Work item: Down to the last line, retype the records below exactly and skip the pictures.

^^^^

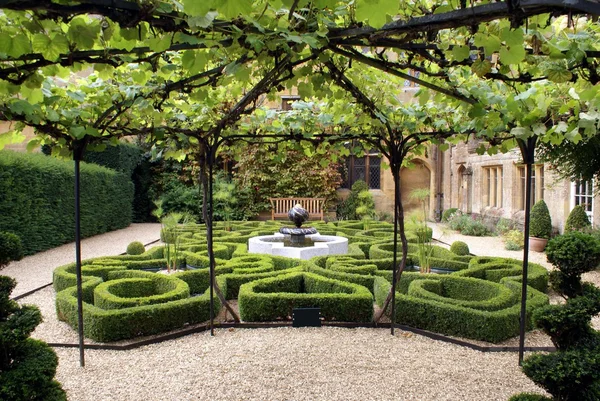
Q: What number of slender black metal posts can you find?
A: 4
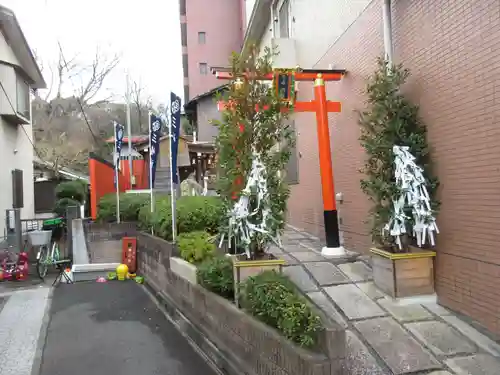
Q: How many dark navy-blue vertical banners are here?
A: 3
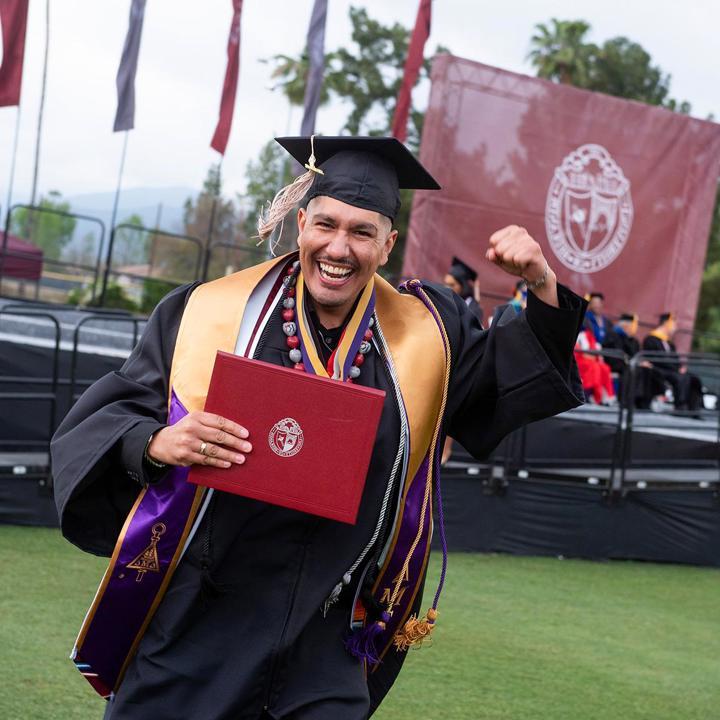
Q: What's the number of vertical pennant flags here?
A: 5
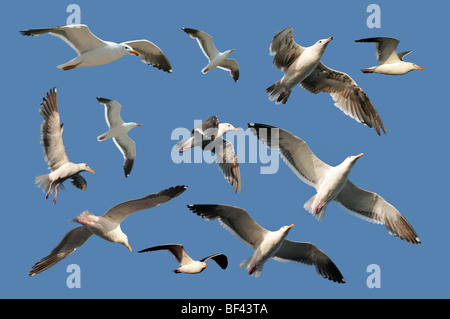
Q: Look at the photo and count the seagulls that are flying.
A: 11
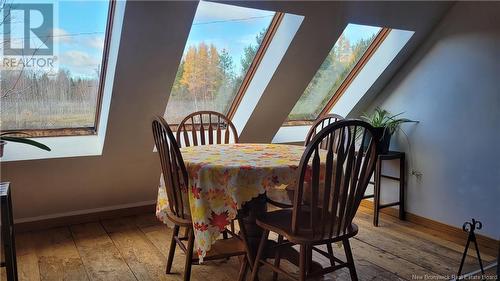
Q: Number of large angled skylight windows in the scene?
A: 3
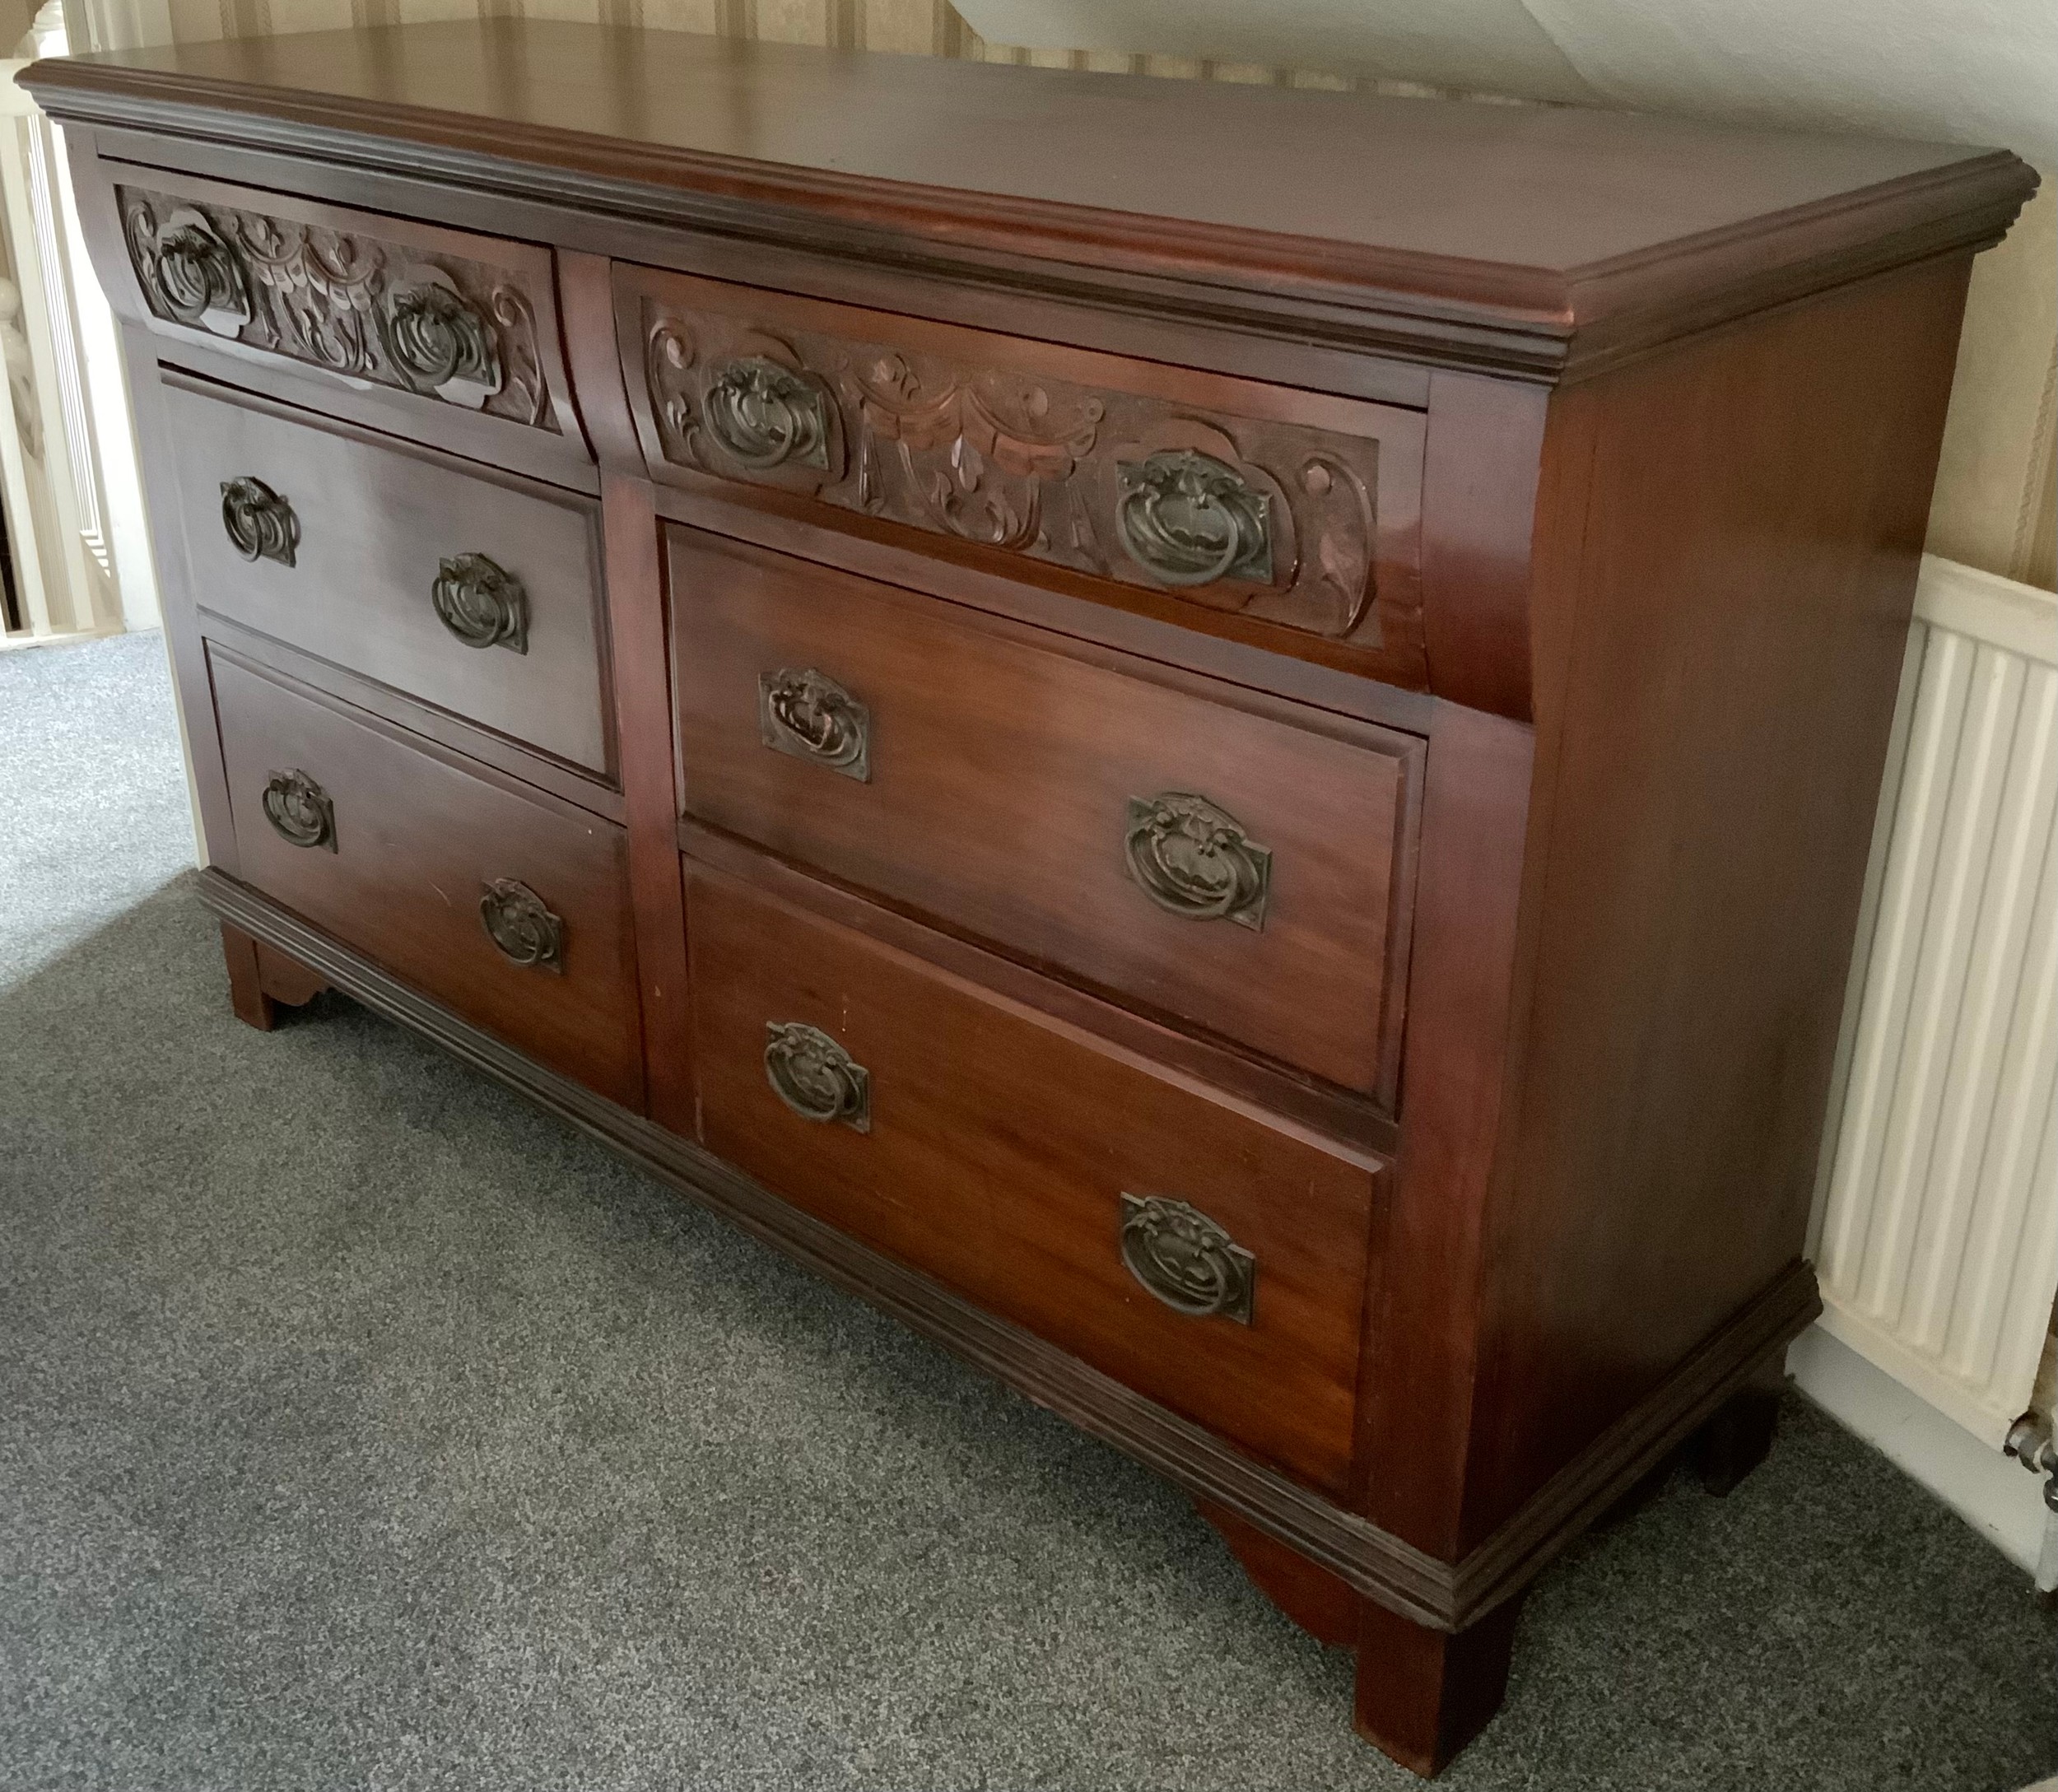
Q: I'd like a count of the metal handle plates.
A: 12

^^^^

Result:
Q: What number of slender black metal posts can you find?
A: 4
Q: How many dark navy-blue vertical banners are here?
A: 3
Q: What's the number of vertical pennant flags here?
A: 5
Q: Look at the photo and count the seagulls that are flying.
A: 11
Q: Number of large angled skylight windows in the scene?
A: 3
Q: I'd like a count of the metal handle plates.
A: 12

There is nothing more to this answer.